For Anrealage’s spring/summer 2024 collection, which relied on special fabrics that change colour thanks to photochromy, Japanese designer Kunihiko Morinaga sent out the message of futuristic fashion in what was the precise characteristic of a creative approach.
The show for Anrealage's SS24 collection, held at the Yoyo (Palais de Tokyo) during Paris Fashion Week, began with a reinterpretation of Johann Sebastian Bach's baroque "Air on the G String". A model advanced in the half-light, dressed in a white bodysuit and trousers, overhung by a transparent plastic bodysuit and skirt, with volume reminiscent of giant bubble wrap, and ribbed with yellow, orange and blue colours.
Under the effect of ultraviolet light, the silhouette lit up: the bodysuit, made from Fairtrade-labelled cotton and developed with Toyota Tsusho Inc, was adorned with miniature AZ logos, like the chromatophore cells of chameleons; the PVC adopted the colours of the veins. This spectacular effect is the result of a photochromic technology called Anvisual, patented by the Japanese brand.

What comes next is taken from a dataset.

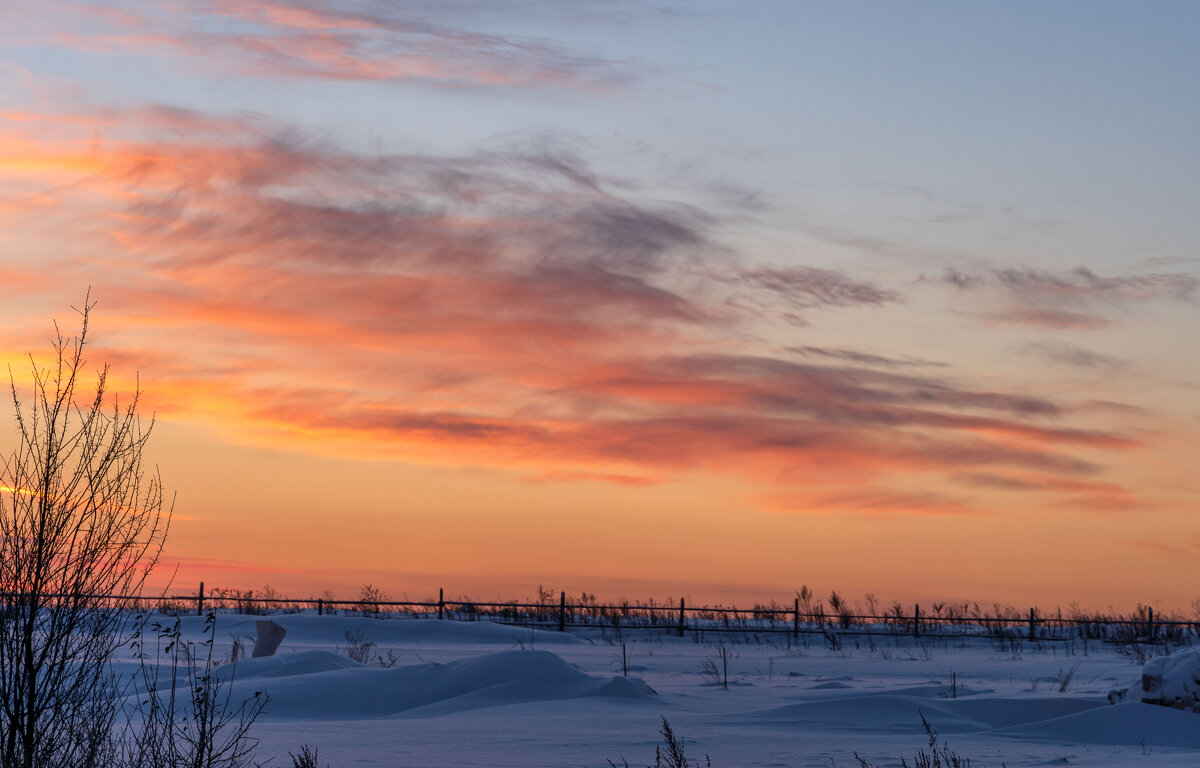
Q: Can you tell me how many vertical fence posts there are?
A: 9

A succession of multicoloured looks of an unreal age (for Anrealage)
Experts would recognise a technique already presented last season, except that this time, according to the press release, Morinaga developed an exclusive, environmentally-friendly photochromic PVC made from new-generation plasticisers that are phthalate-free (chemical substances used in plastics to soften them and increase their flexibility) and harmless to health.
Intellectually, Morinaga drew on the concept of Umwelt, which states that although organisms share the same environment, they can nevertheless experience different "own worlds". Beyond its technological prowess, this fashion show is an ode to the right to be different. A universe that embodies the philosophical parable of "Existence" and "Nonexistence" which coexists in all things.